HSBC has revealed that it has delivered a new counterparty credit risk (CCR) and derivative valuation adjustment (XVA) engine powered by Google Cloud.
The banking giant said that the rollout includes an in-house built analytics library NOLA 2.0.
NOLA 2.0 uses an Apache Beam open-source pipeline running at scale on Google Cloud’s Dataflow technology.
The bank said the cloud-native risk management solution boosts calculation speeds by 10 times by combining Graph Theory from Mathematics and Dataflow Elastic compute from Google Cloud.
Counterparty credit risk (CCR) and derivative valuation adjustment (XVA) calculations are among the most computationally intensive and complex calculations in any bank.
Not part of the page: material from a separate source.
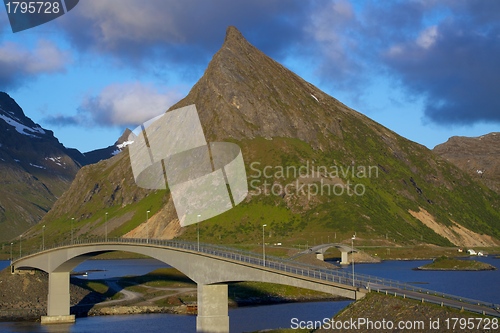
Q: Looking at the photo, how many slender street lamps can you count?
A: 9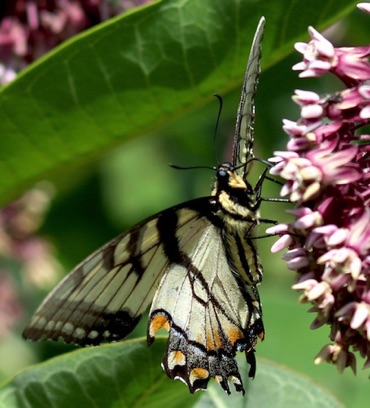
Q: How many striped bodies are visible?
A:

They require extreme compute capacity and billions of daily calculations that are critical to understanding, measuring, and controlling a financial institution’s counterparty exposure.
The CCR/XVA calculations are used to capture credit, funding, and capital costs for derivatives and form a core part of trading, risk management, accounting, and regulatory requirements.
Following the financial crisis, HSBC scaled up its CCR management capabilities using on-premises IT systems. While this setup served the bank well for over 10 years, it was not capable of meeting future regulatory and business demands.
In January 2021, the bank began work to enhance its Business and CCR management capabilities to deliver a faster, more efficient, and more cost-effective platform while meeting the new regulatory requirements introduced by Basel III.
Commenting on the rollout, Faisal Yousaf, global head of treasury risk management & risk analytics at HSBC said: “We knew we needed to make changes to our internal processes, and we wanted to build something using cutting-edge, cloud-first technology.”
“We wanted to be ambitious, to build a solution in a cost-effective manner that could adapt very quickly and respond to multiple regulations in the various jurisdictions we operate in.”
Increases in compute speed and launch velocity are also expected to provide long-term benefits for HSBC and its customers, Yousaf said.
“Now we will have the ability to look at different stress scenarios that could occur within the world, like the impact of climate change or of inflation interest rates."
“We can run a whole host of scenarios and ask, how is our portfolio going to change? That allows us to partake in more active hedging, more active risk management, and to position the trading book to take advantage commercially," he added.